The Expected Cross-Validation Index (ECVI) is central to the next clus­ter of fit statistics. The ECVI was proposed, initially, as a means of assess­ing, in a single sample, the likelihood that the model cross-validates across similar-sized samples from the same population (Browne & Cudeck, 1989). Specifically, it measures the discrepancy between the fitted covari­ance matrix in the analyzed sample, and the expected covariance matrix that would be obtained in another sample of equivalent size. Application of the ECVI assumes a comparison of models whereby an ECVI index is computed for each model and then all ECVI values are placed in rank order; the model having the smallest ECVI value exhibits the greatest potential for replication. Because ECVI coefficients can take on any value, there is no determined appropriate range of values.

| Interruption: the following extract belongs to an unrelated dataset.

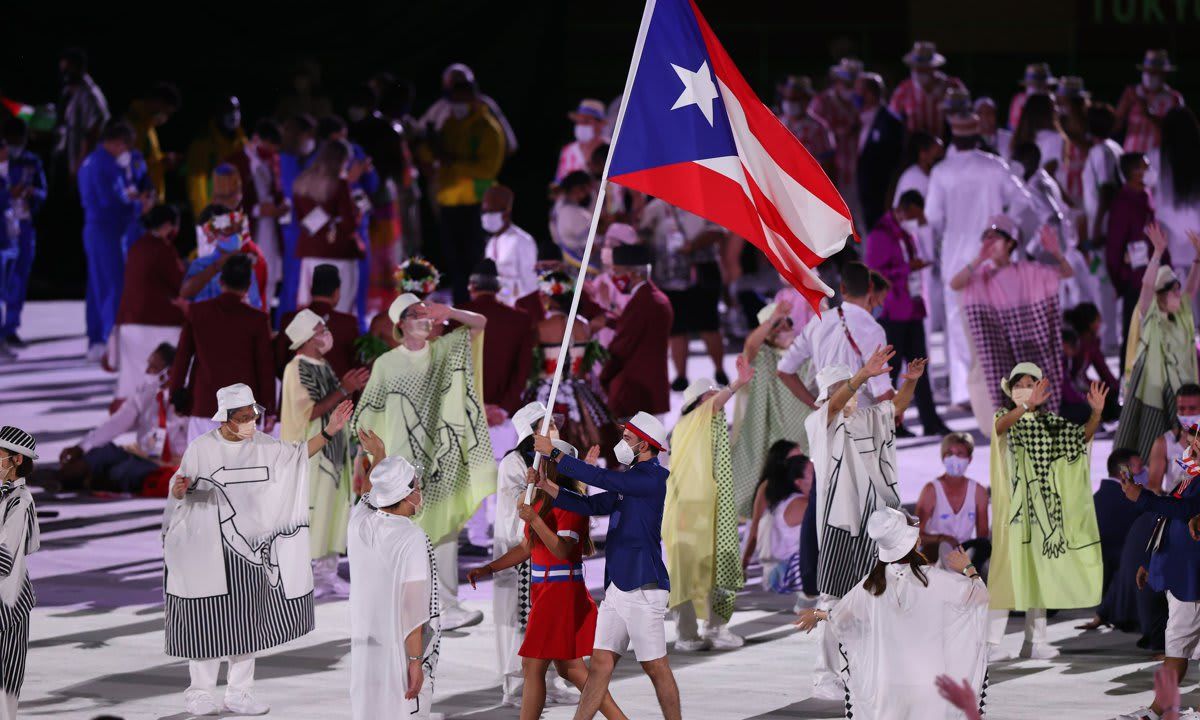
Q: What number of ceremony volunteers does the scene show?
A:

In assessing our hypothesized 4-factor model, we compare its ECVI value of .888 with that of both the saturated model (ECVI = 1.030) and the independence model (ECVI = 6.548). Given the lower ECVI value for the hypothesized model, compared with both the independence and saturated models, we conclude that it represents the best fit to the data. Beyond this comparison, Browne and Cudeck (1993) have shown that it is now possible to take the precision of the estimated ECVI value into account through the formulation of confidence intervals. Turning to Table 3.5 again, we see that this interval ranges from .773 to 1.034. Taken together, these results suggest that the hypothesized model is well-fitting and represents a reasonable approximation to the population. The last fit statistic, the MECVI, is actually identical to the BCC, except for a scale factor (Arbuckle, 2015).

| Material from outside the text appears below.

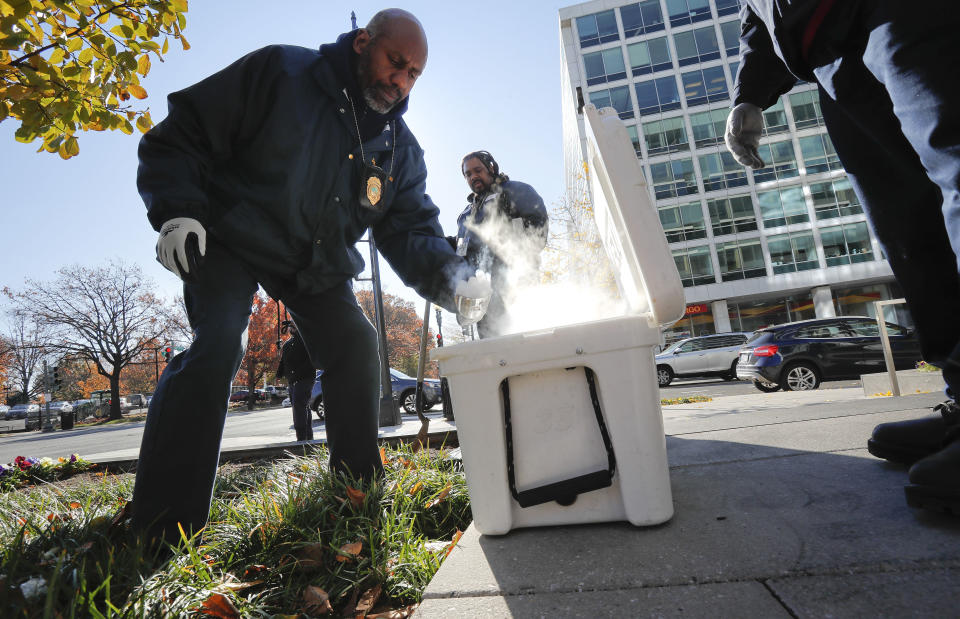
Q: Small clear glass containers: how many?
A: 1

The last goodness-of-fit statistic appearing on the Amos output is Hoelter’s (1983) Critical N (CN) (albeit labeled as Hoelter’s .05 and .01 indi­ces). This fit statistic differs substantially from those previously discussed in that it focuses directly on the adequacy of sample size, rather than on model fit. Development of Hoelter’s index arose from an attempt to find a fit index that is independent of sample size. Specifically, its purpose is to estimate a sample size that would be sufficient to yield an adequate model fit for a x² test (Hu & Bentler, 1995). Hoelter (1983) proposed that a value in excess of 200 is indicative of a model that adequately represents the sample data. As shown in Table 3.5, both the .05 and .01 CN values for our hypothesized SC model were >200 (204 and 223, respectively). Interpretation of this finding, then, leads us to conclude that the size of our sample (N = 265) was satisfactory according to Hoelter’s benchmark that the CN should exceed 200.

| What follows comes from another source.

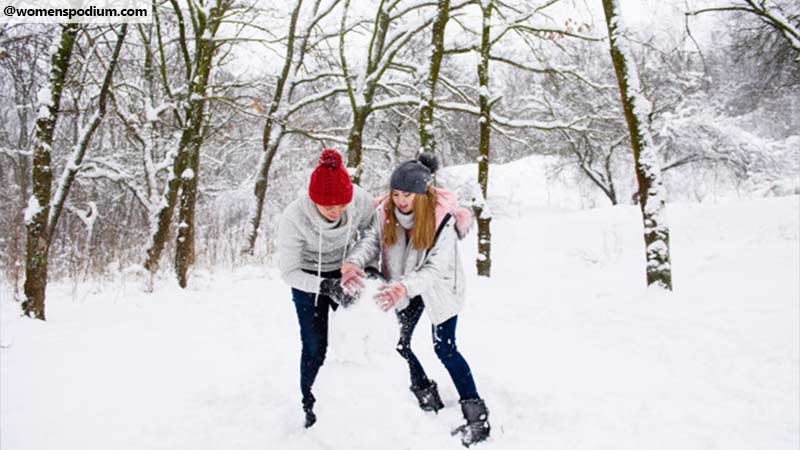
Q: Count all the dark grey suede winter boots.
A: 2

Having worked your way through this smorgasbord of goodness-of- fit measures, you are no doubt feeling totally overwhelmed and won­dering what you do with all this information! Although you certainly don’t need to report the entire set of fit indices, such an array can give you a good sense of how well your model fits the sample data. But how does one choose which indices are appropriate in evaluating model fit? Unfortunately, this choice is not a simple one, largely because particu­lar indices have been shown to operate somewhat differently given the sample size, estimation procedure, model complexity, and/or violation of the underlying assumptions of multivariate normality and variable independence. Thus, Hu and Bentler (1995) caution that, in choosing which goodness-of-fit indices to use in the assessment of model fit, care­ful consideration of these critical factors is essential. For further elabor­ation on the above goodness-of-fit statistics with respect to their formulae and functions, or the extent to which they are affected by sample size, estimation procedures, misspecification, and/or violations of assump­tions, readers are referred to Arbuckle (2015); Bandalos (1993); Boomsma and Hoogland (2001); Beauducel and Wittmann (2005); Bentler and Yuan (1999); Bollen (1989a); Brosseau-Liard, Savalei, and Li (2014); Browne and Cudeck (1993); Curran, West, and Finch (1996); Davey, Savla, and Luo (2005); Fan et al. (1999); Fan and Sivo (2005); Finch, West, and MacKinnon (1997); Gerbing and Anderson (1993); Hu and Bentler (1995, 1998, 1999); Hu, Bentler, and Kano (1992); Joreskog and Sorbom (1993); La Du and

Tanaka (1989); Lei and Lomax (2005); Marsh et al. (1988); Mulaik et al. (1989); Raykov and Widaman (1995); Stoel, Garre, Dolan, and van den Wittenboer (2006); Sugawara and MacCallum (1993); Tomarken and Waller (2005); Weng and Cheng (1997); West, Finch, and Curran (1995); Wheaton (1987); Williams and Holahan (1994); for an annotated bibliog­raphy, see Austin and Calderon (1996).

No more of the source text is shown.